The current presented a detailed review and analysis of the negative effects of class overlap on classification models in imbalanced data domains. This paper also provides a comprehensive discussion on the current methods in the field of machine learning, broad classification, and comparative analysis of this survey with existing recent years surveys. Finally, study also showed that deep learning and machine learning algorithms have continuously drawn the attention of researchers in small, medium, and big data domains. The reason behind it they all have the capability of automated learning and producing feasible results. Although many algorithms have been proposed in imbalanced datasets very few of them focus on class overlap intrinsic characteristics of the small, medium, and big data domains. And these methods produce optimal results but popular neural network-based techniques in deep learning have high computational complexity and needed larger size data for training and learning purposes which may be unavailable in many domains like fraud detection, and health sectors. This may be one future direction for the researchers.

As we know that class imbalance and overlap problem could not be avoided in real datasets due to limitations in the data preparation phase and natural data intrinsic characteristics.
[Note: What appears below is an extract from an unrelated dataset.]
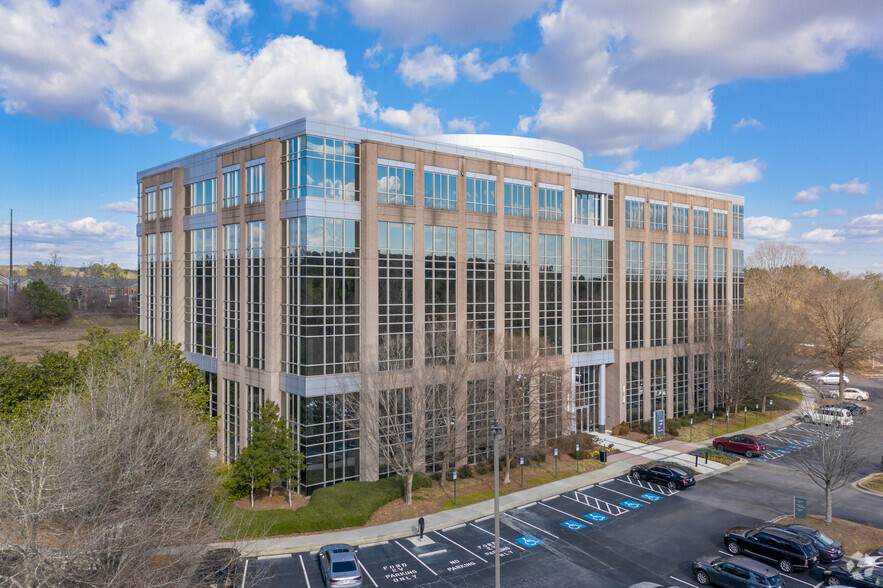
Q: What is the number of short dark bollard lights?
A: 2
To overcome these data issues existing approaches are implemented in two phases i.e. identification of overlapping regions and then reducing it at certain degree level. The approaches used for identifying overlapped regions in the state-of-the-art methods are according to author convenience and feasibility because there is no such global mathematical class overlap characterization formulated yet. Therefore it may be another future dimension for the researchers. Many data level-based methods used the KNN approach to identify instances in the overlapped region. Estimating optimal K may be another future direction while using such an approach to tackle the problem. Existing approaches designed for uniformly probability data distribution scenario which is not true in many current reals-worlds applications dataset, since almost of them follow nonuniformly probability data distribution, thus it may be another future direction for the researchers. The algorithm-level approaches are based on two hyperparameter thresholds and misclassification cost estimations. For evaluating cost majority of these methods have been used SVM for initially misclassified instances and later on cost-sensitive based new algorithm designed on the modified existing one. Estimating optimal parameters may be another future direction. Some new emerging methods like the local density-based approach are used in the latest trends which is feasible in uniform data distribution cases. Estimating the local density of instances in nonuniformly data distribution cases may be another future direction.